## EXERCISE DIRECTIONS
Search the data for "number". Each line containing it is to be copied.

## Collected data
────────────────────────────────────────

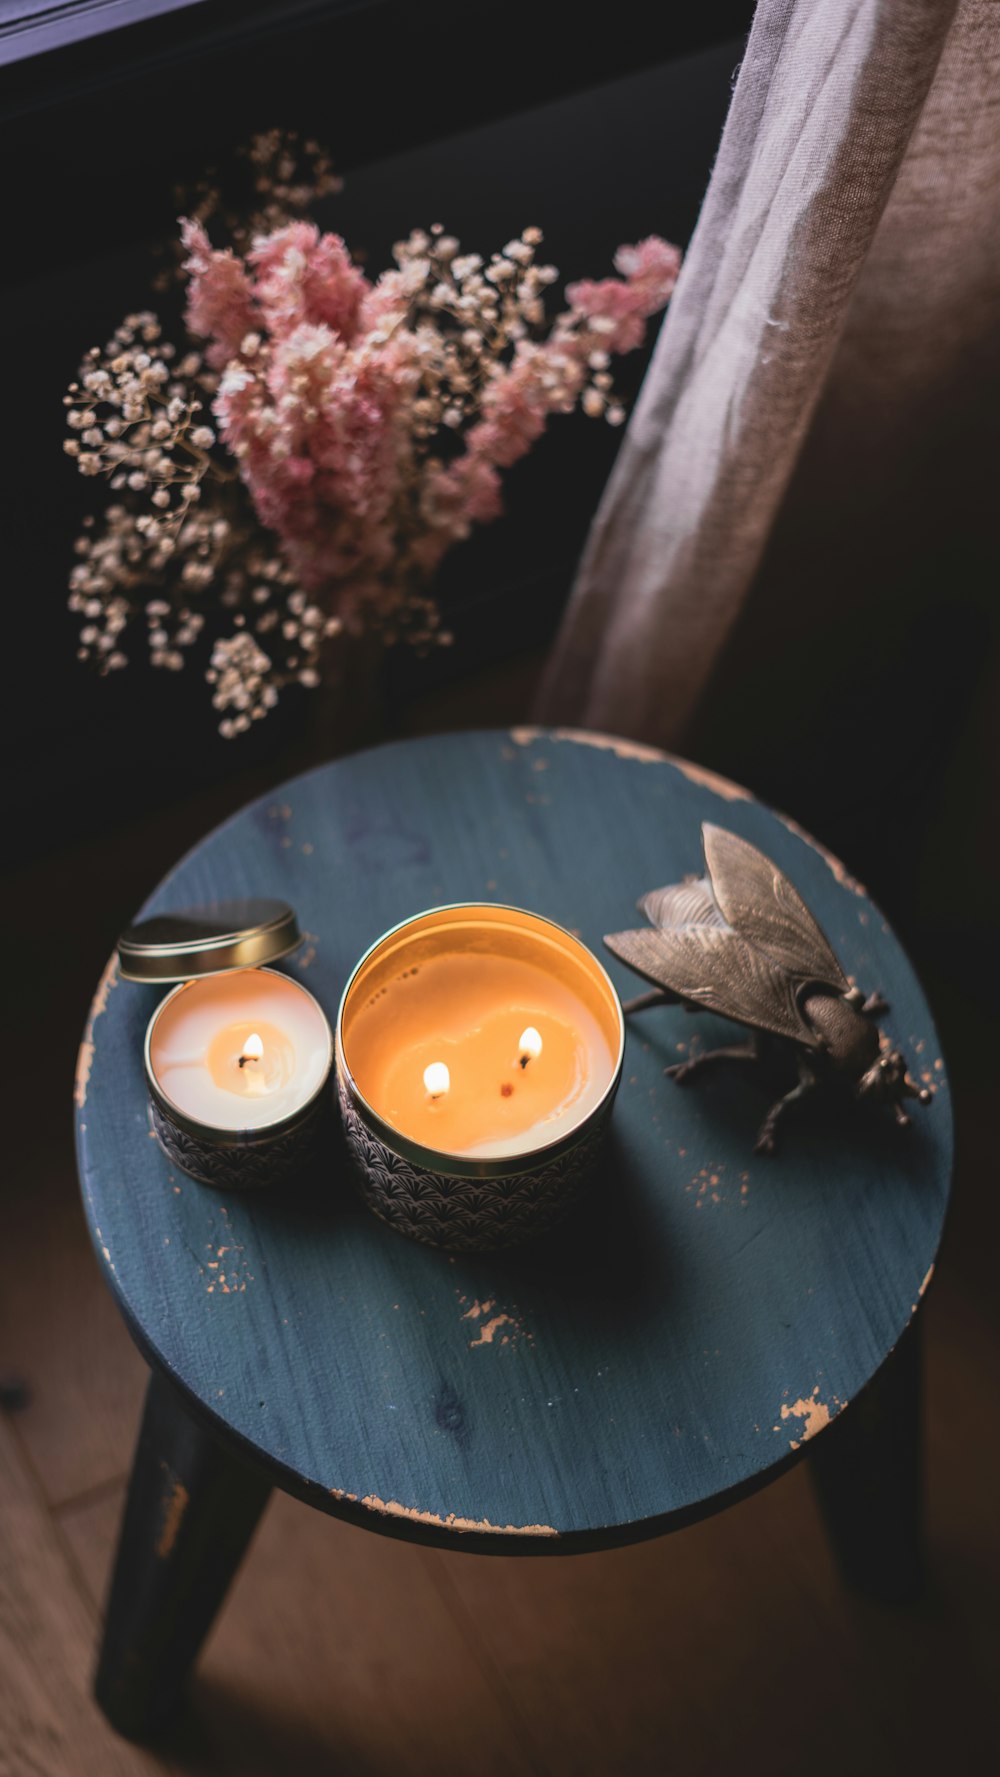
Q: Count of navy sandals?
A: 0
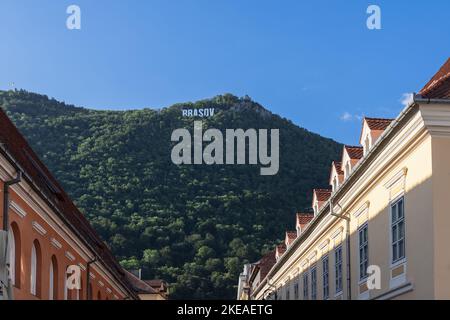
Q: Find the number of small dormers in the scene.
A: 7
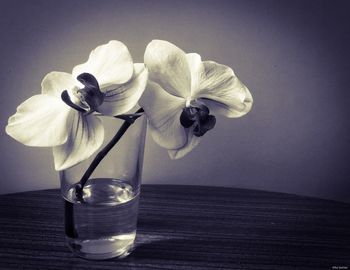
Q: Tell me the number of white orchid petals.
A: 10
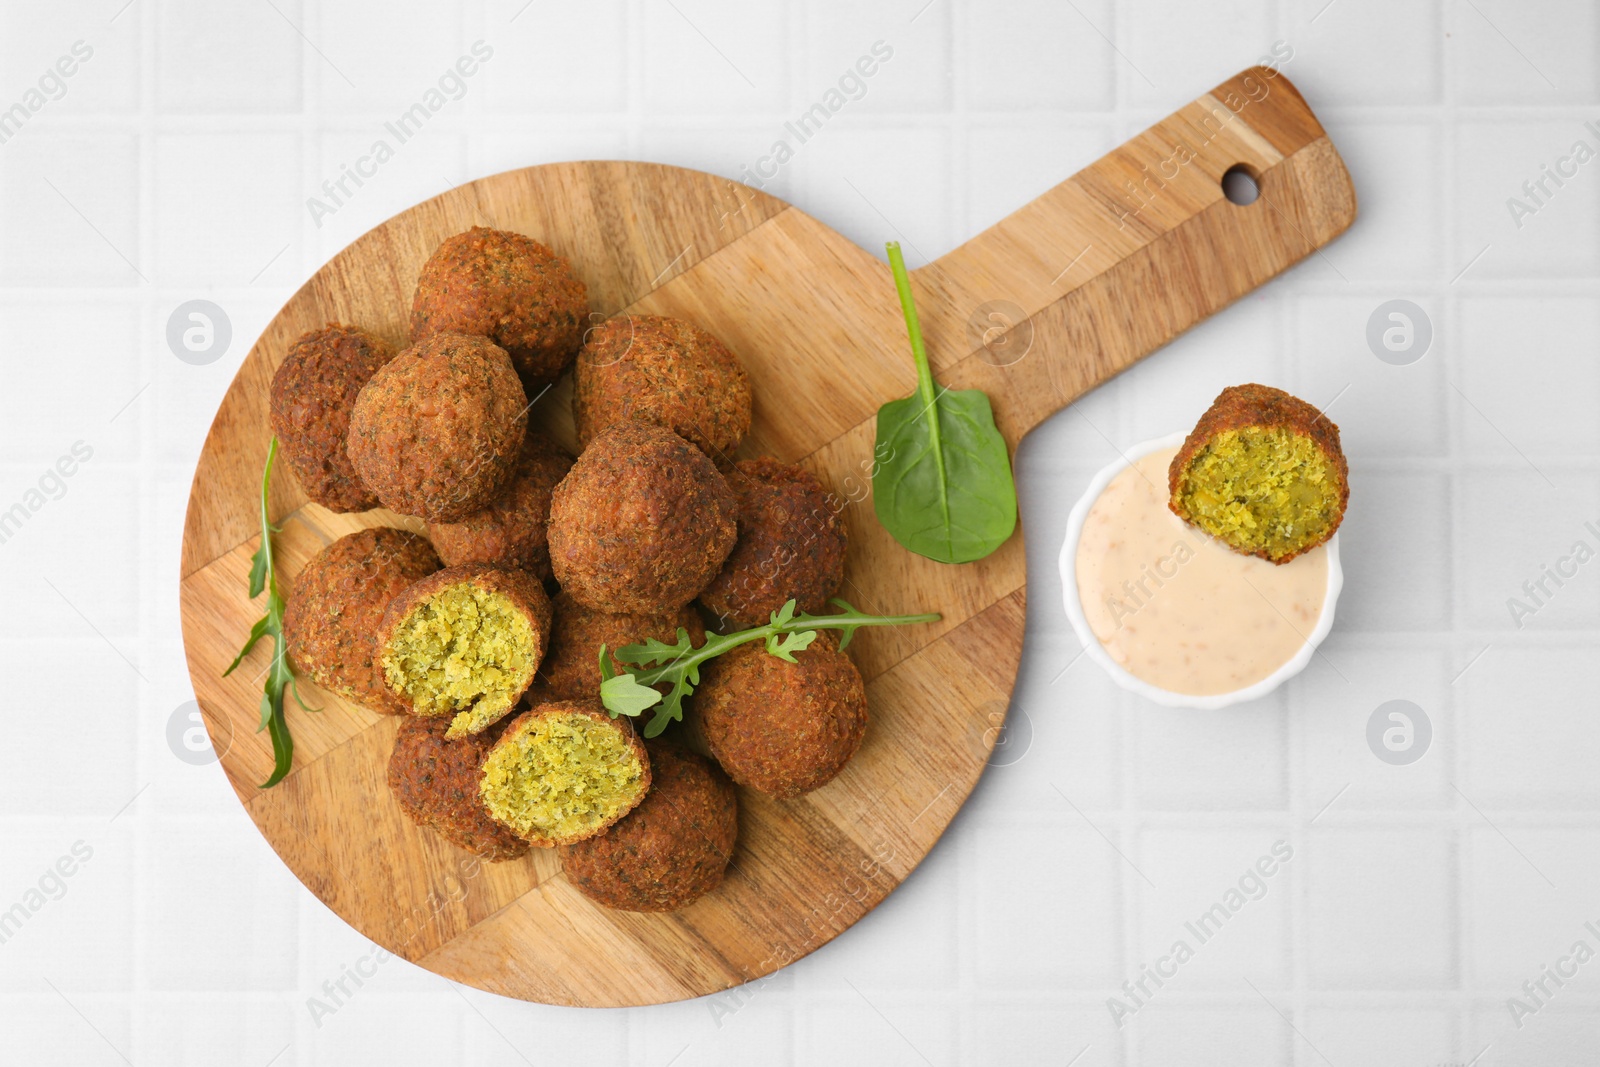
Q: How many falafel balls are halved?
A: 3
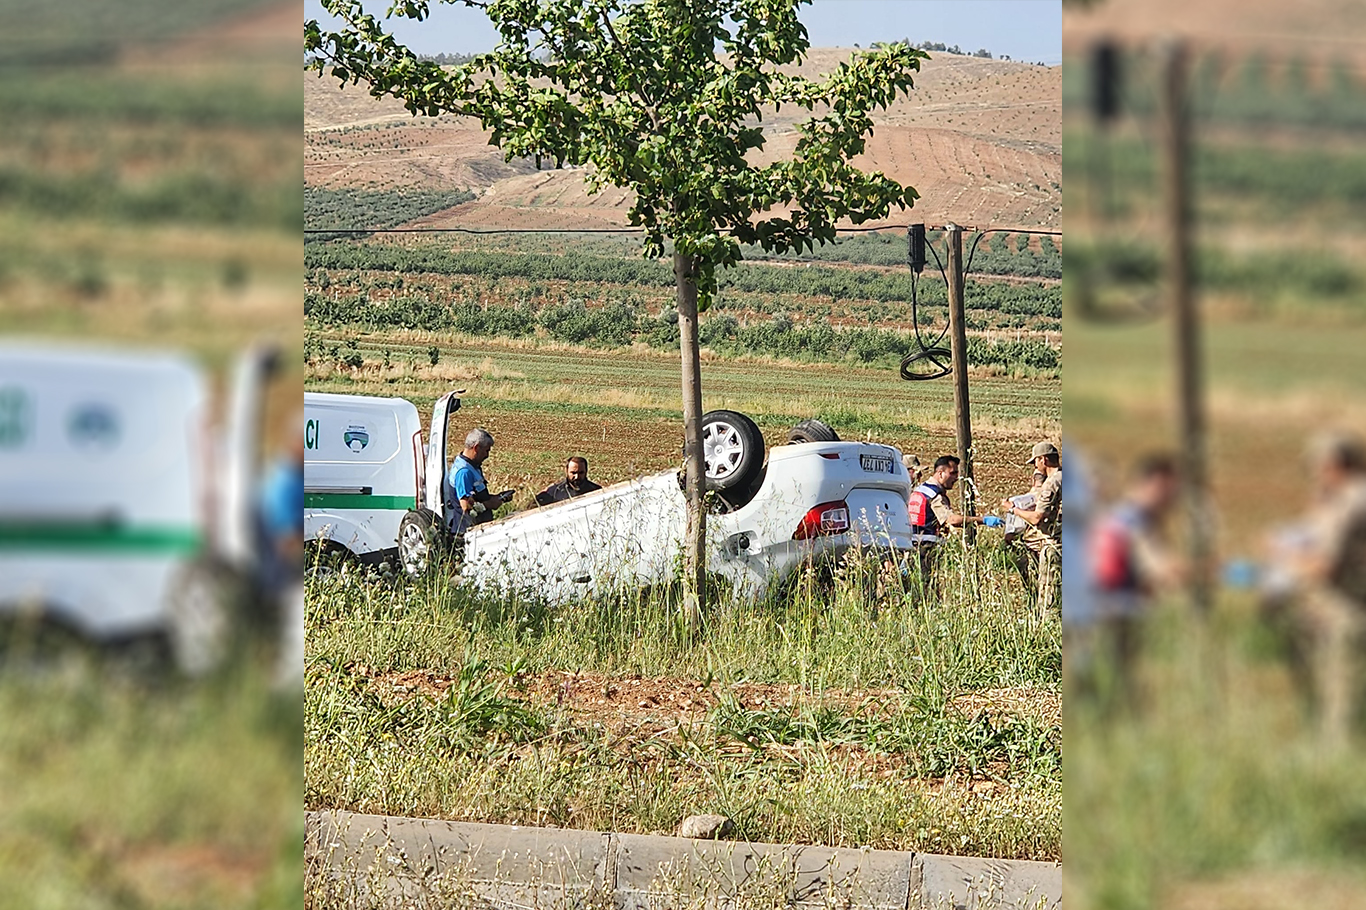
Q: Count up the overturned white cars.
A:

────────────────────────────────────────

## TASK ANSWER
Q: Find the number of small dormers in the scene.
Q: Tell me the number of white orchid petals.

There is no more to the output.